Upon hearing this second reason, the district court interjected that the Book of John contains the admonition “let not you who sinned cast the first stone, something like that.” Neither lawyer responded to the district court’s citation, of scripture, nor did defense counsel object to this second reason for striking Ms. Underwood. Instead, he continued to focus on the first reason, arguing that she never “indicated that she knew the pastor” and that she “recovered herself very well” by stating she would have no trouble being impartial. The prosecutor responded to these arguments by returning to Ms. Underwood’s church activities: “Again, I’m not challenging her for cause. I go to church with a number of ladies like Ms. Underwood and Ms. Saliba and they’re wonderful women. If I had an illness in the family, they’d be the first person I’d call on the phone; that doesn’t mean I want them to sit on a criminal jury.”
At that stage, the district court overruled defense counsel’s Batson challenge, concluding that the prosecutor had “laid a sufficient basis for why he exercised that peremptory.” Neither the court nor defense counsel ever directly addressed the prosecutor’s explanation regarding the ve-nire member’s participation in church affairs. Thus, while defense counsel had raised a race-based Batson challenge during jury selection — a challenge which was ultimately denied — he never offered a religion-based Batson challenge.
Post-trial motions
In a post-trial motion for a judgment of acquittal and/or a new trial, defendant Mattie Brown reasserted her race-based Batson claim, and, for the first time, offered a religion-based Batson objection as well. Deborah Brown also filed post-trial motion papers, but did not raise any Bat-son claim. During oral argument on the motions, however, defense counsel for Deborah Brown made several arguments in connection with the Batson challenge. Three are worth some discussion.

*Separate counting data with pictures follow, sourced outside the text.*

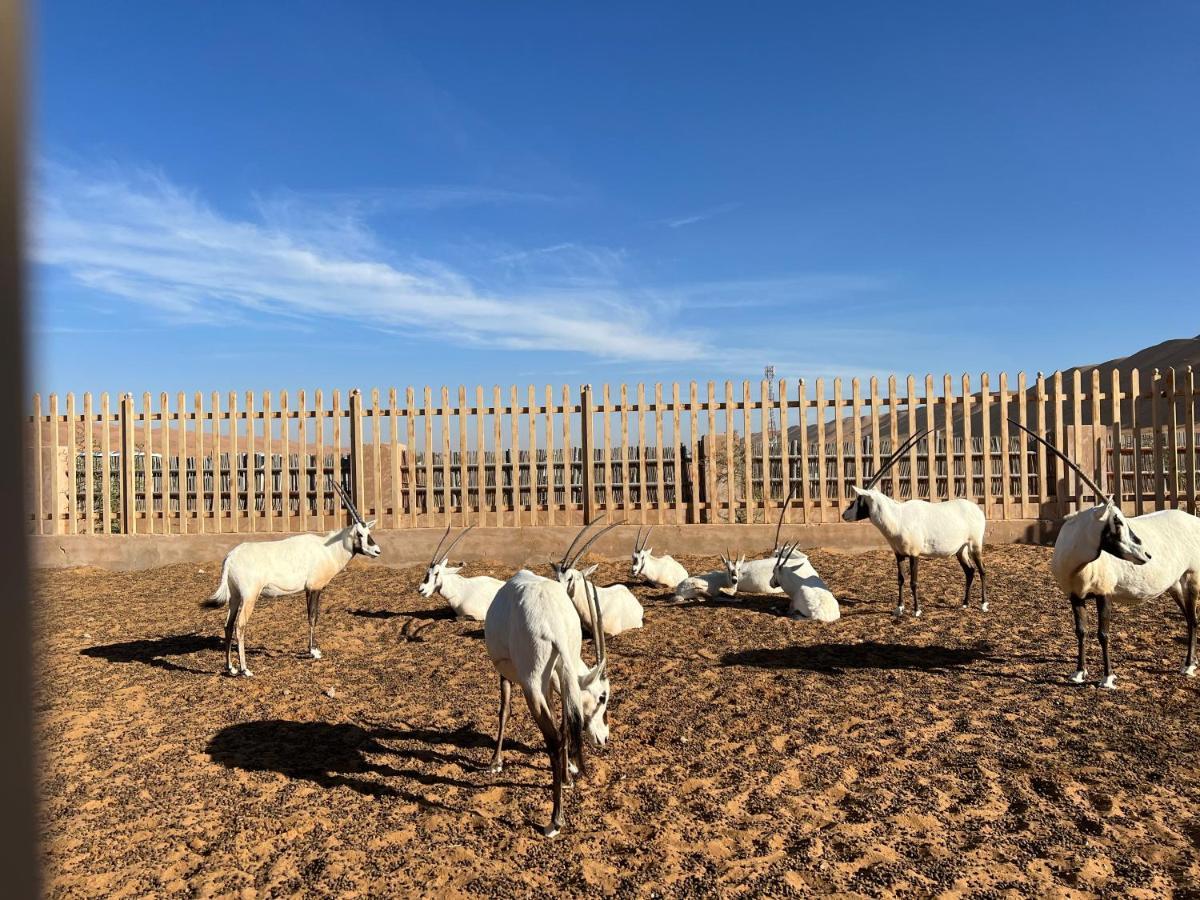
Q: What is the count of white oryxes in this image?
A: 10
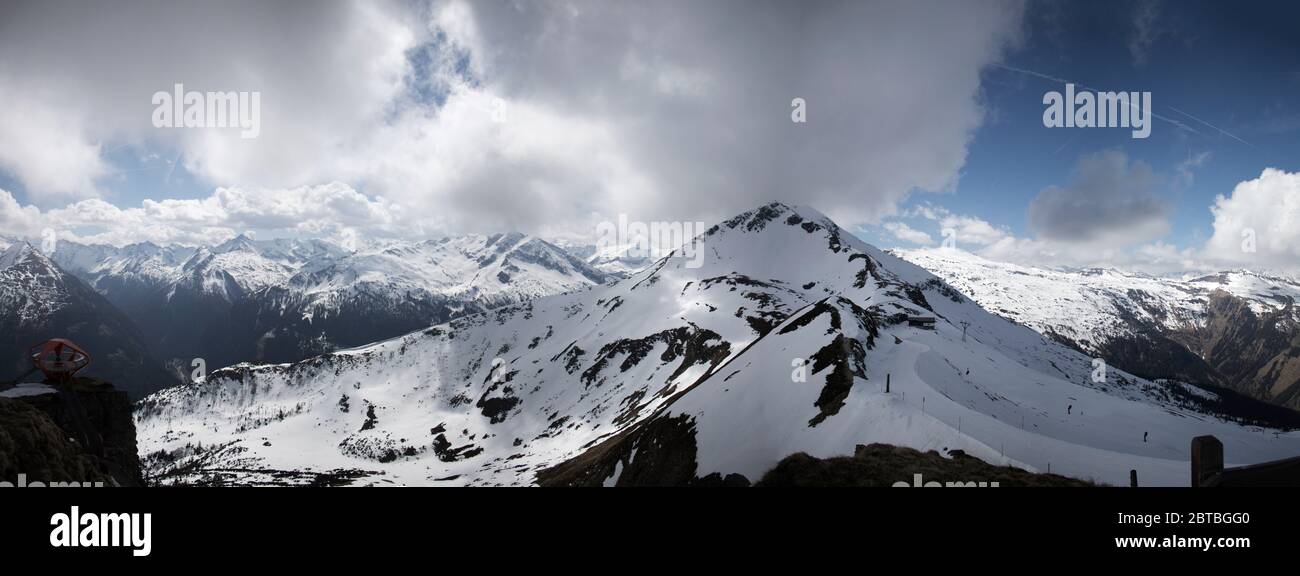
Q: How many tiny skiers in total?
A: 3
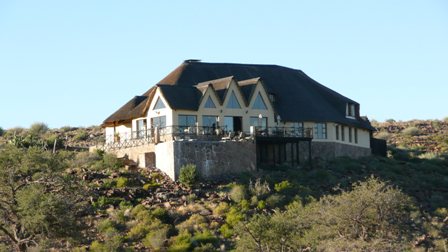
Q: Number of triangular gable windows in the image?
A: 4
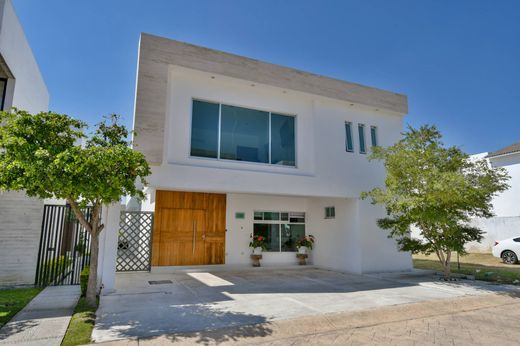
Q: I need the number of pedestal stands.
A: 2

First, Deborah Brown asserted that the government had no factual basis for concluding that the man recognized by Ms. Underwood was actually a “supporter” of Mattie or Deborah Brown. Her defense counsel surmised during oral argument that the prosecutor must have assumed a connection between the pastor and the defendants because all three of them were black. The prosecutor responded by observing that “one of the Assistant U.S. Attorneys in our office is a man of color from the Utica area who recognized him as a pastor from that area and I don’t think it is unreasonable to assume that a pastor from the Utica area who shows up in the audience ... may be a supporter.” The judge indicated that he had drawn a similar inference: “I was under the impression that he was also there as a supporter of Mattie Brown.”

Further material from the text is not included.